We then addressed the signaling status of RssAB in individual cells following swarming development. Cells were taken from the regions as indicated (Fig. 5A). The vegetative cells were non-motile and the swarmer cells were highly motile on swarming plates under microscopy (data not shown). EGFP-RssB was uniformly distributed in the cytoplasm after 2 hrs of inoculation during the swarming lag period (Fig. 5B and C, 2 hr vegetative cell), but could only be identified at the cell membrane from both vegetative cells and swarmer cells after initiation of surface migration at 5 hr following inoculation (Fig. 5B and C, 5 hr vegetative cell and 5 hr swarmer cell). EGFP-RssBD51E was constitutively located at the cell membrane in S. marcescens CH-1 harboring pEGFP-RssBD51EA(Sm) following the whole swarming process (Fig. 5B and C, EGFP-RssBD51EA). These observations indicate that the RssAB signaling state is ON during the lag period and is OFF once surface migration has begun. In addition, EGFP-RssB was only localized at the cell membrane in swimmer cells, suggesting the signaling state is constitutively OFF during swimming (Fig. 5B, 2 hr swimmer cell).

Figure 5. Cytolocalization of EGFP-RssB during swarming development.

Figure 5

(A) The patterns of swarming and swimming after 5 hr of inoculation were shown. To image the cytolocalization of EGFP fusion protein in different cell populaiton, cells were taken from the zones of interest as indicated. For the vegetative and swarmer cells, cells were taken from the surface of plates, whereas the swimmer cells were taken from within the agar per se. (B) EGFP-RssB was dispersed in the cytoplasm in central, non-motile cells before initiation of surface migration, and homogenously localized at the periphery of the cell after migration (5 hr vegetative cell and 5 hr swarmer cell) following swarming development. The localization of EGFP-RssB at the cell membrane was also observed in the cells during swimming (2 hr swimmer cell). (C) The percentage of two types of EGFP-RssB localization pattern in cell population cultured on swarming plates was shown. At least 200 cells were counted for each assay condition. For EGFP-RssBA, both EGFP-RssB and RssA were co-expressed under PBAD promoter control and induced by 0.1% (wt/vol) arabinose. EGFP-RssBD51EA production was achieved in the same manner. Swarming was performed at 30°C and the bacteria were directly picked by tip and immobilized between a coverslip and a thin slab of 1.5% (wt/vol) agarose for microscopy. Scale bar, 2 µm.
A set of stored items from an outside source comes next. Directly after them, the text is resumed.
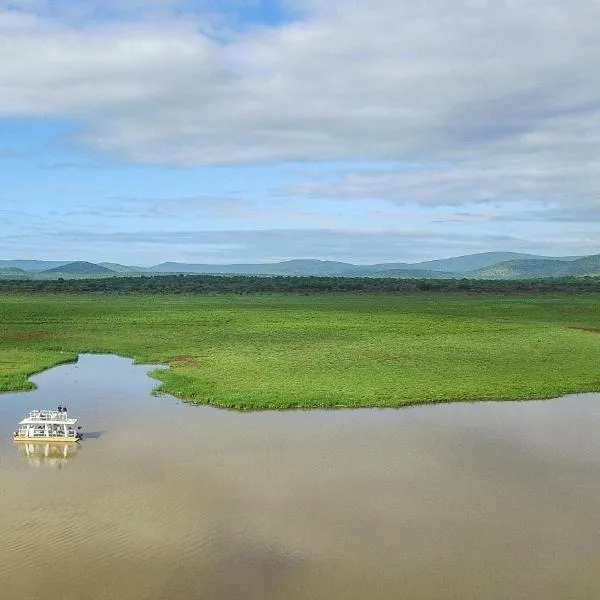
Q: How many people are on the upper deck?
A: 2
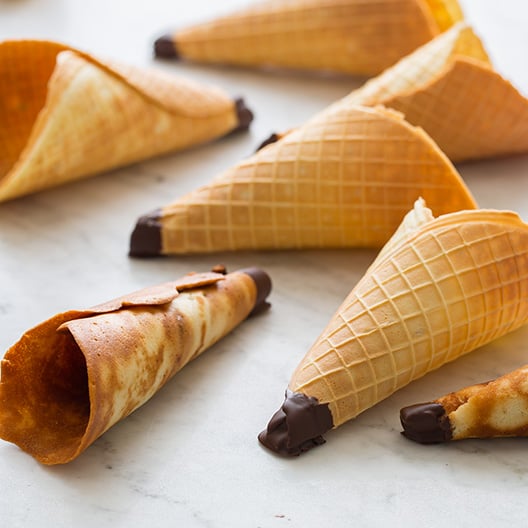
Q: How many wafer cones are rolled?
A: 7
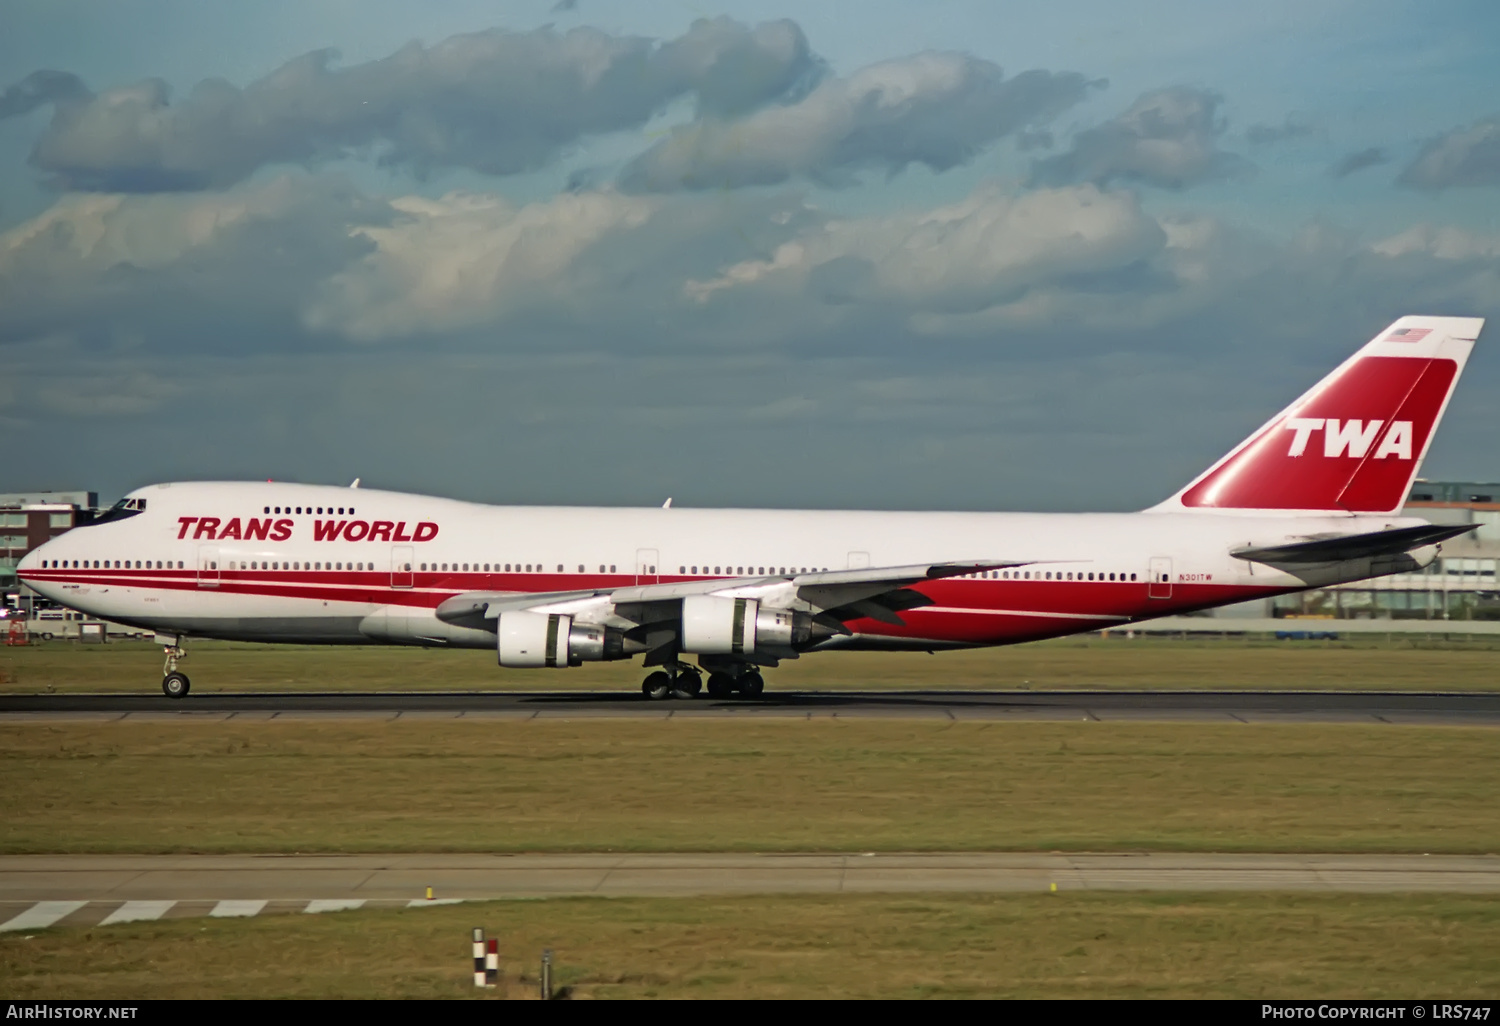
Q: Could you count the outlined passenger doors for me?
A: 5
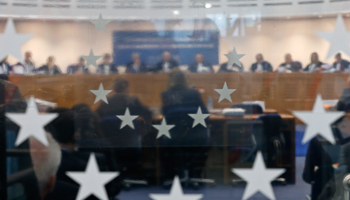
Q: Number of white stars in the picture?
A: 15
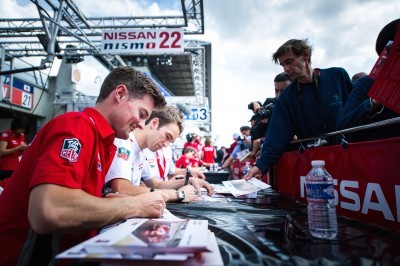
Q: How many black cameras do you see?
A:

RssAB is activated in attached cell aggregates during the early stage of biofilm development

We also studied the signaling status of RssAB in biofilm development. EGFP-RssB was located at the cell membrane or the cell poles in non-attached cells following biofilm development, suggesting that RssAB was not activated in non-attached cells in these conditions (Fig. 6, non-attached cells). In attached cells, EGFP-RssB was only evenly distributed within cells aggregating on the surface at 12 hr, followed by localization at the cell membrane at 24 hr and clustering at cell poles after 36 hrs (Fig. 6, attached cells). The cluster of EGFP-RssB at cell poles is also observed at 36 hr in LB broth culture when RssA is overexpressed (data not shown). In brief, RssAB signaling only occurs in attached cells during the early stage of biofilm development and is deactivated as the biofilm matures.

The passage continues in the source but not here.